組織の変革は、新しいシステムを使う、新しいプロセスを導入する、新しい人事評価を適応する、新しい考え方を取り入れるなど、社員に様々な変化をもたらします。
ときには、望まない異動、降格、リストラなど、大きな痛みを伴う変化もあります。
変化が大きければ大きいほど、その変化を乗り越えるのは簡単なことではありません。
チェンジマネジメントは、そのような変化を社員がいち早く受け入れられるよう支援し、変革を成功に導く手法です。
今回は、そのチェンジマネジメントにおいて、変革計画をたてるときの考え方の基盤になっているチェンジカーブについて、チェンジカーブとは何かとフェーズごとの対策について解説します。
チェンジカーブとは
チェンジマネジメントの起源は、行動心理学や社会心理学です。人間が変化に対してどのように反応するのか、どのように対処すれば変化をスムーズに受け入れ生産性を高めることができるのか、という学術的な研究から生まれました。
そんなチェンジマネジメントに大きな影響を与えたモデルは、精神科医のキューブラー・ロス「悲しみを受け入れるプロセス」です。

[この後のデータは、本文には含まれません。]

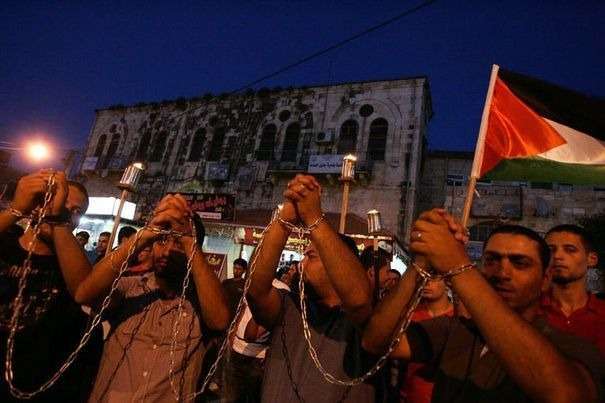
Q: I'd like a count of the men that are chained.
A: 4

彼女のプロセスをもとに、多くの研究者、ビジネススクールの教授、コンサルタントが、チェンジカーブ(チェンジジャーニーやトランジションカーブ、トランジションモデルとも呼ばれます)という人が変化を受け入れる心理的プロセスをモデル化しました。
チェンジカーブの段階
チェンジカーブには、いくつかの心理的な段階があります。
否定 | 変わらなければいけないという事実を否定する |
怒り | 変わらなければいけないことに対して怒る |
抵抗 | 変わらなければいけないことを阻止できないか抵抗する |
落ち込み | 「変わらなければいけない」ことが、動かしようのないことを知り落ち込む |
受け入れ | 変わらなければいけないことを受け入れ始めます |
試み | 徐々に新しい状態で何かできないか試み・探索します |
発見 | 新しい状態での喜び・楽しみ・やりがいを見つけます |
統合 | 変化を日常として取り込みます |
例えば、組織の再編で自分の事業部がなくなり、全く畑違いの仕事につかなければいけなくなったという状況になったときを例にご説明します。

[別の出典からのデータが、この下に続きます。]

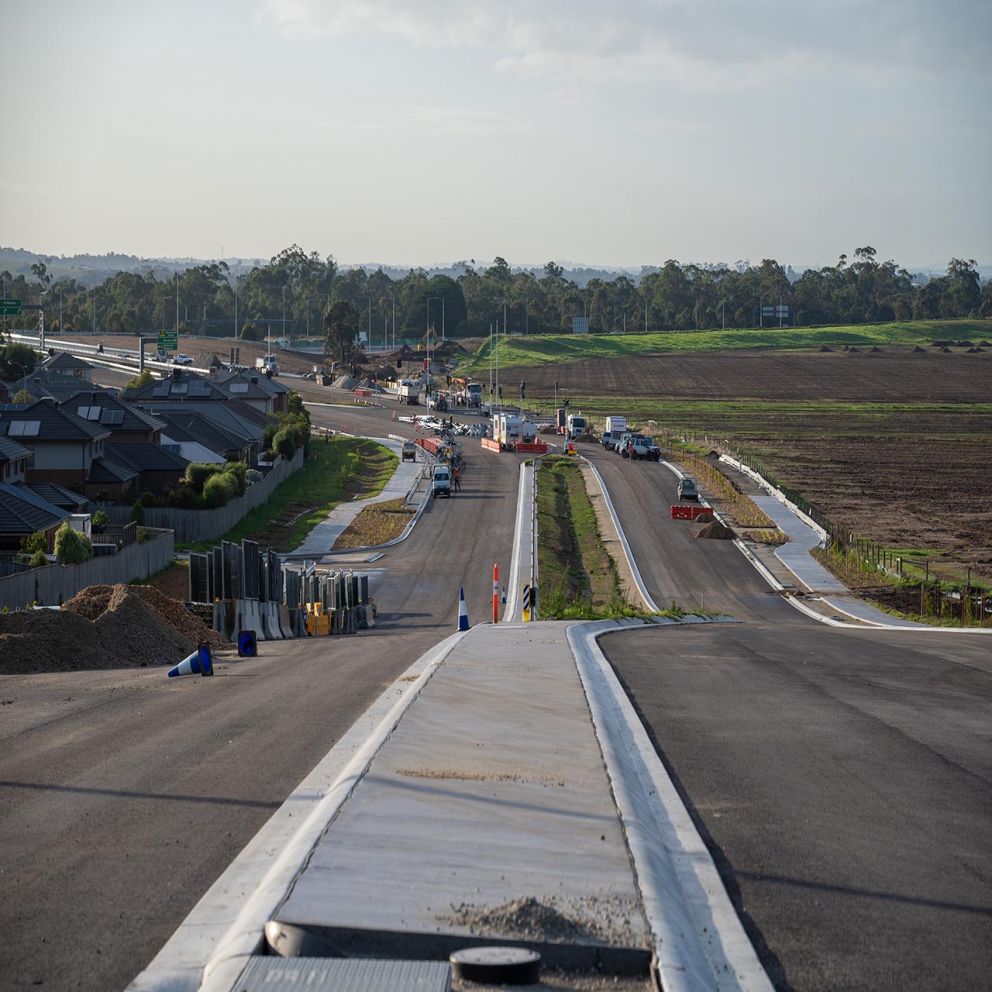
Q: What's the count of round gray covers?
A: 1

- 全く予想していなかった衝撃の事実に、最初はそんなことはあり得ないと否定します。
- 経営陣の判断ミスで事業部の業績が悪化したのに、なぜ自分がこんな目にあわなければいけないのかと怒ります。
- 今の仕事を離れなければいけないという現実を何とか回避できないのか抵抗します。
- どうにもならないことを知り落ち込みます。
- 仕事を続けていくためには事実を受け入れなければいけないと考え始めます。
- 新しい仕事で何ができるのか探索し始めます。
- 新しい仕事でもやりがいを発見します。
- 新しい仕事を自分の日常として取り込みます。
必ずしもすべてのケースにおいてすべての人がこの段階を経るわけではありません。変化の大きさや種類、個人の変化に対する柔軟性などによって、通る段階は変わります。
外部環境の変化で働き方が変わった、会社で電子化を早急に進めなくてはいけない、チームマネジメントの形が変わったなど、社員にとって大きな変化が起こったとき、多かれ少なかれ人はこのようなフェーズを経ることを前提に、チェンジマネジメントでは計画を立てます。
チェンジカーブのフェーズごとの対処法
対処法を考えるにあったって、必ず考慮しなければいけないのは、同時に同じことが起こっても、人によって適応の速度が違うこと。
例えば、コロナ感染拡大で外出制限を強いられたとき、新しい状況に慣れずストレスを抱えている人もいれば、「ピンチはチャンス!」とばかりオンラインなどで新しいことを始め、新しい世界に果敢にチャレンジしている人もいました。
そして、その人がいるフェーズによって、必要としているものが異なるという事です。
例えば、ショックや混乱のフェーズにいる人たちにとって重要なのは、正しい情報を伝えること。
怒りや抵抗を感じている人たちが必要としているのは、誰かに傾聴してもらい、共感してもらうこと。
当協会のチェンジマネジメント基礎講座では、チェンジカーブの各フェーズでどのようなことをすべきかを体系化し、人が変化を受け入れるための対策をわかりやすく解説しています。
これらの対策は、仕事、プライベート、個人、組織に関わらず有用です。
自分のチームに何か変化があったとき、またご自身に変化があったとき、今チェンジカーブのどこにいるのか、周りの人たちはどこにいるのか、少し意識してみてはいかがでしょうか?